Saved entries
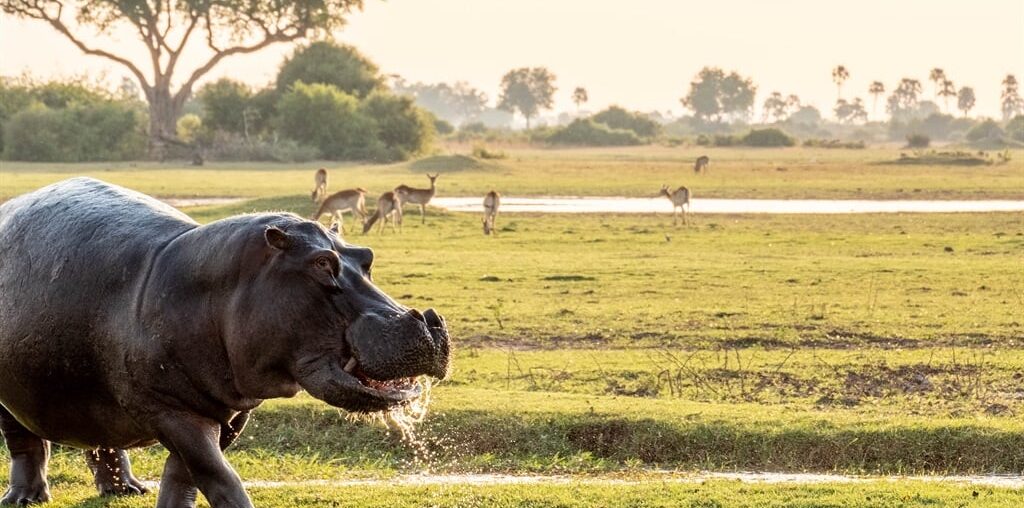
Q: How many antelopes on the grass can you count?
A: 7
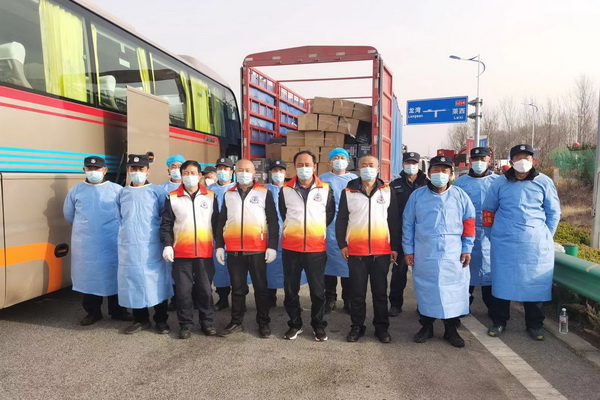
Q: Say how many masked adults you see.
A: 15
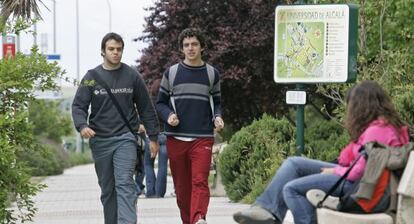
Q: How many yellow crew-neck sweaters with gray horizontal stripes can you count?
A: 0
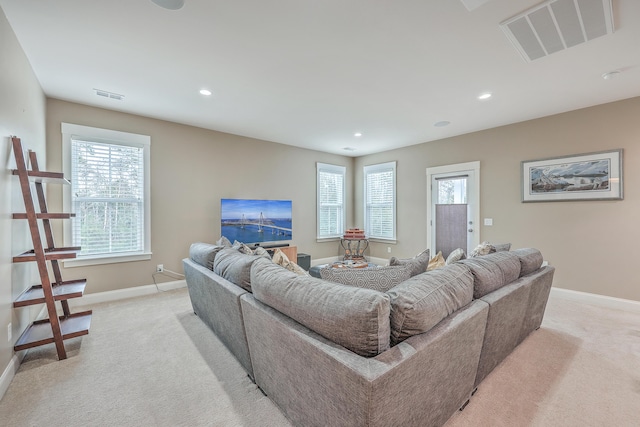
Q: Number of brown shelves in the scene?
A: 5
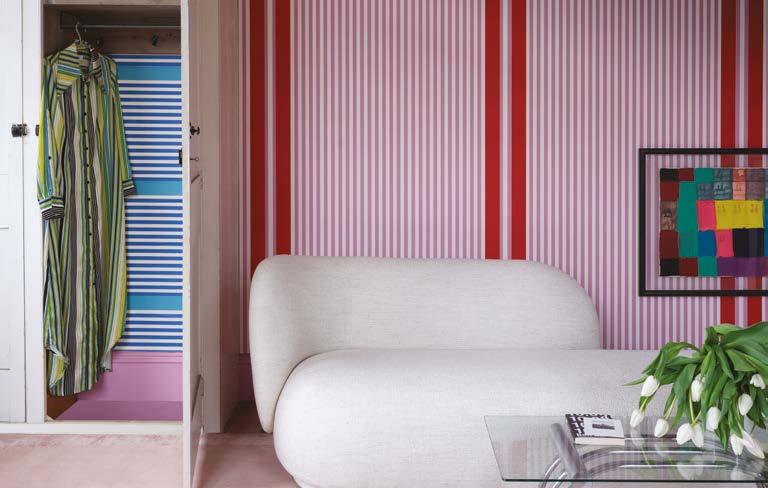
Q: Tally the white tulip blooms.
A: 11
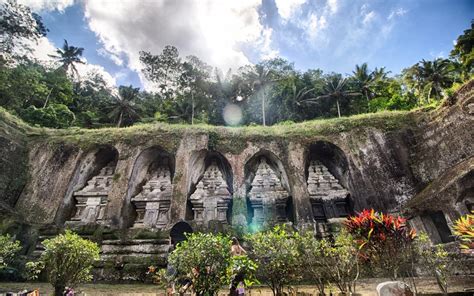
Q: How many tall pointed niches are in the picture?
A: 5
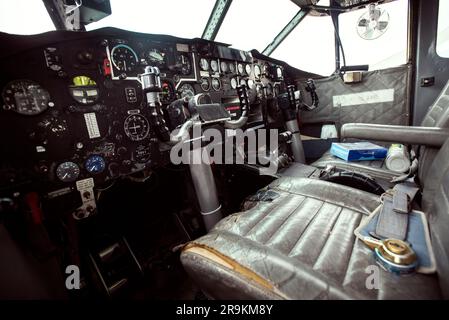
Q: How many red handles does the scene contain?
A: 1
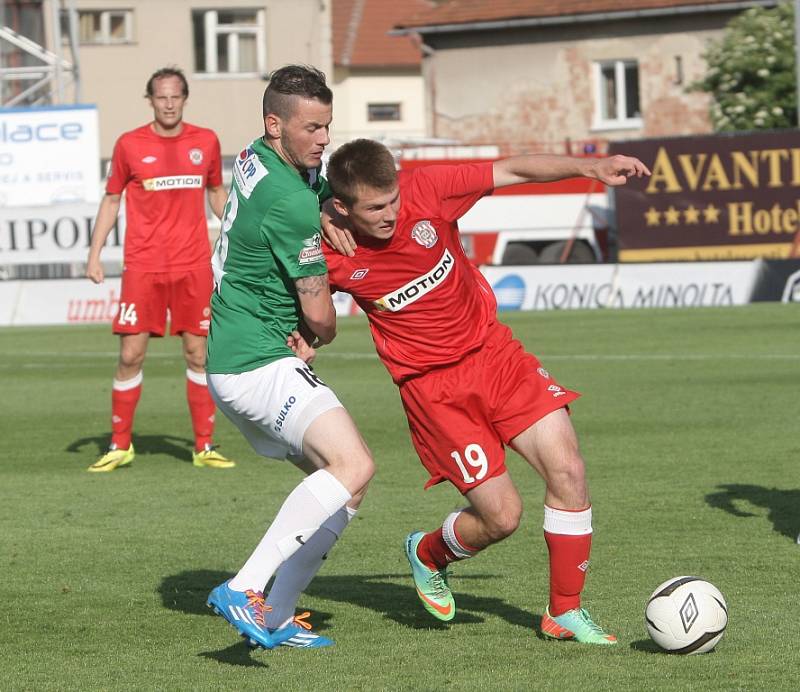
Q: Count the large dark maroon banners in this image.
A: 1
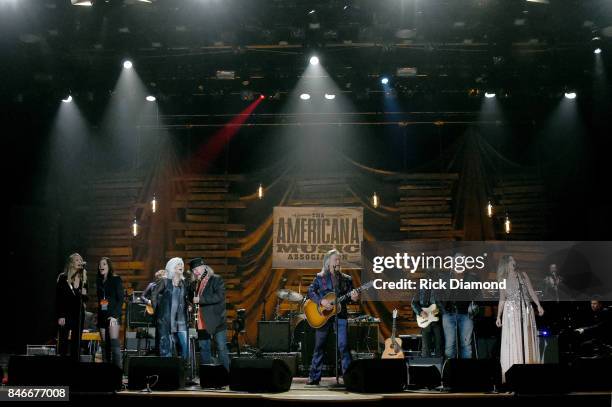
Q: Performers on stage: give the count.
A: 11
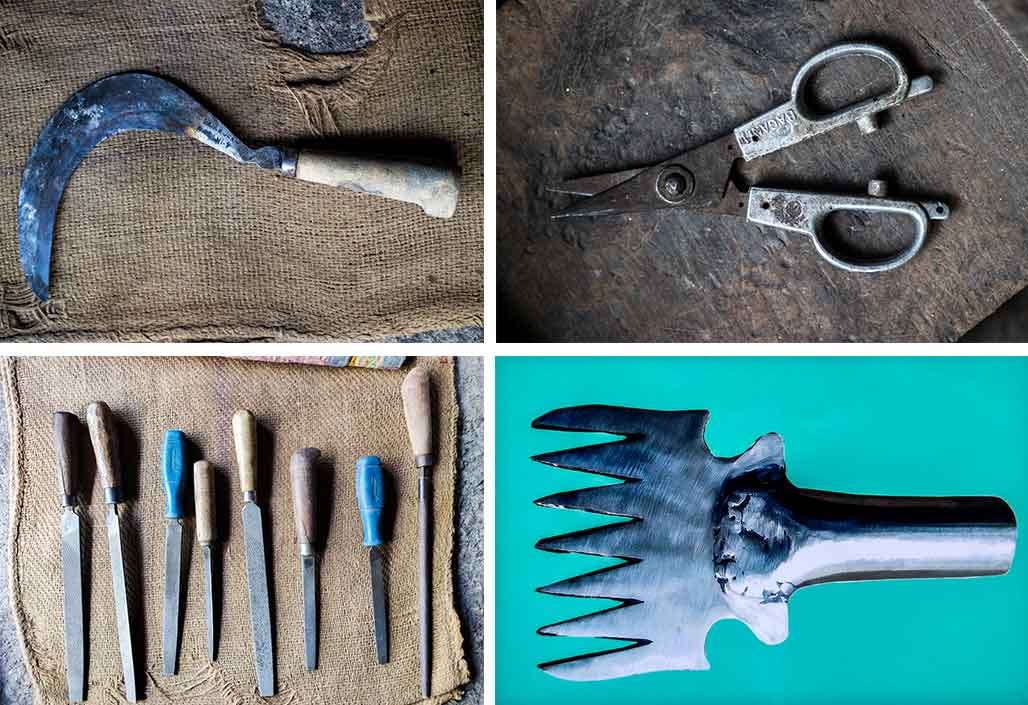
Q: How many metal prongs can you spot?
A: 7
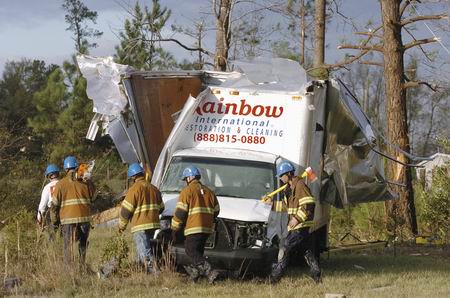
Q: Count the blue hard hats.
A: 5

(Problem) What is needed is a word-for-word repeat of every line from the line with "Q: How many tall" to the end of the entries above; leave out the pictures.

(Solution to this exercise)
Q: How many tall pointed niches are in the picture?
A: 5
Q: How many red handles does the scene contain?
A: 1
Q: Count the large dark maroon banners in this image.
A: 1
Q: Performers on stage: give the count.
A: 11
Q: How many metal prongs can you spot?
A: 7
Q: Count the blue hard hats.
A: 5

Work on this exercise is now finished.